▶ **TO DO**: Look through the material below and copy every line containing the word "many".

════════════════

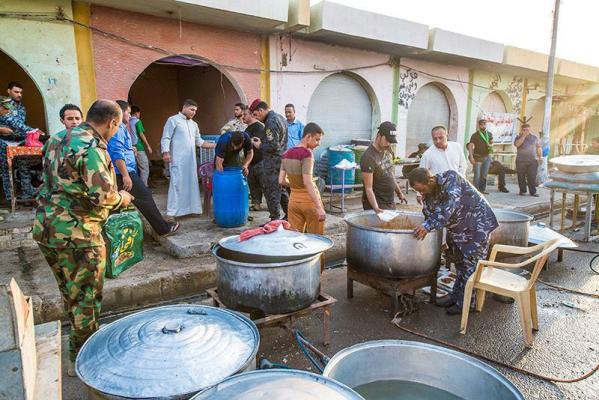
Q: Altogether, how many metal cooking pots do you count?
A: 6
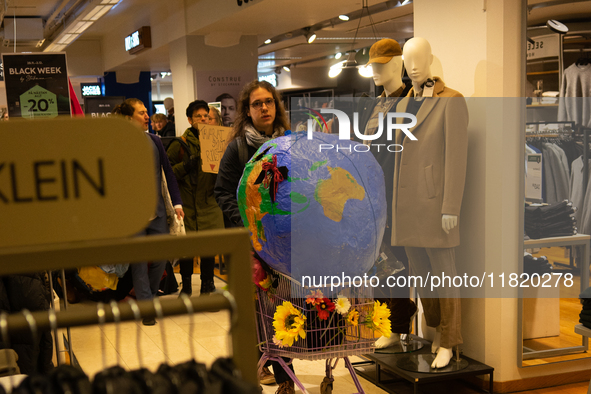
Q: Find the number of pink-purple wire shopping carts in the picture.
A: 1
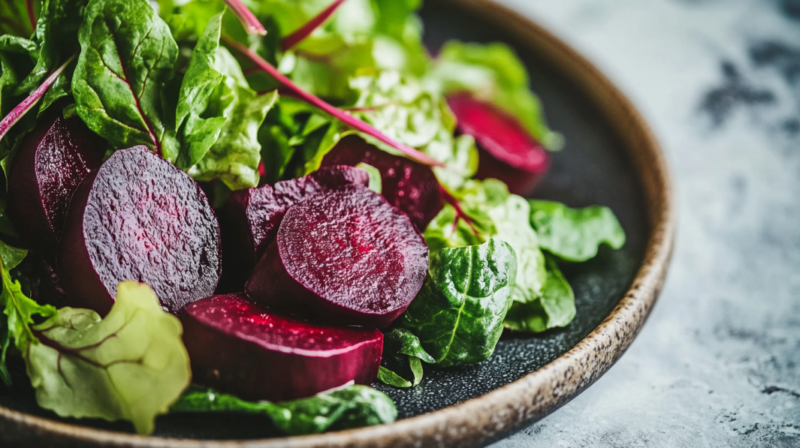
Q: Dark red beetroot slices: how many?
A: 7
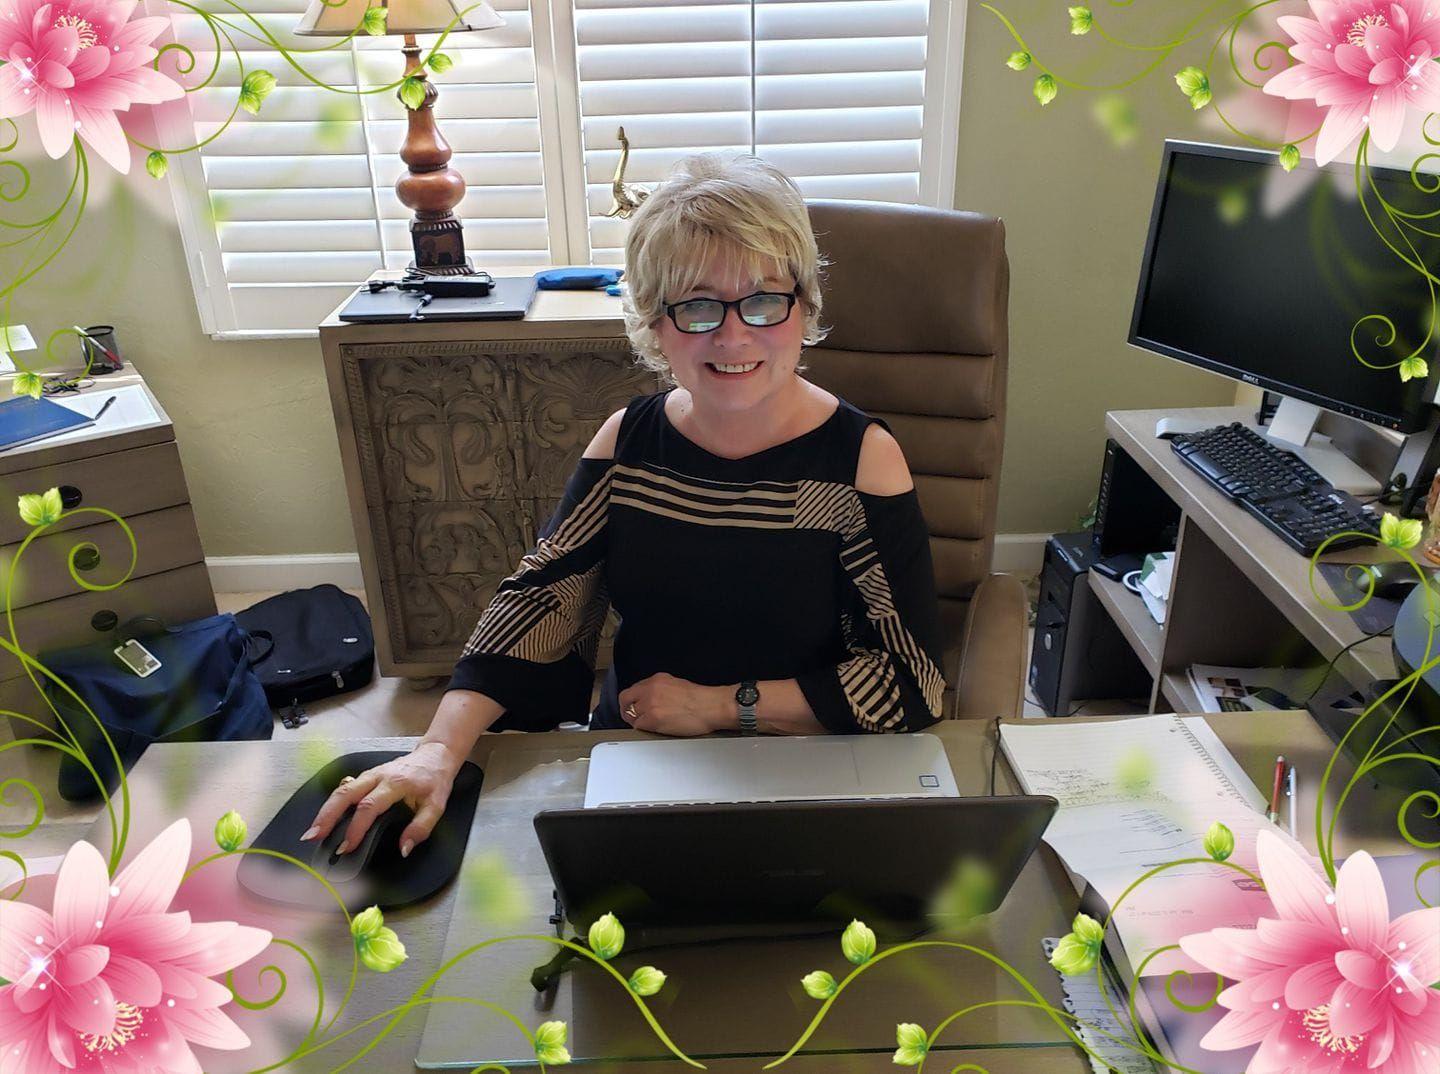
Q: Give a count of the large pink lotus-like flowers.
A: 4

════════════════

▶ **RESPONSE BELOW**:
Q: Altogether, how many metal cooking pots do you count?
Q: Dark red beetroot slices: how many?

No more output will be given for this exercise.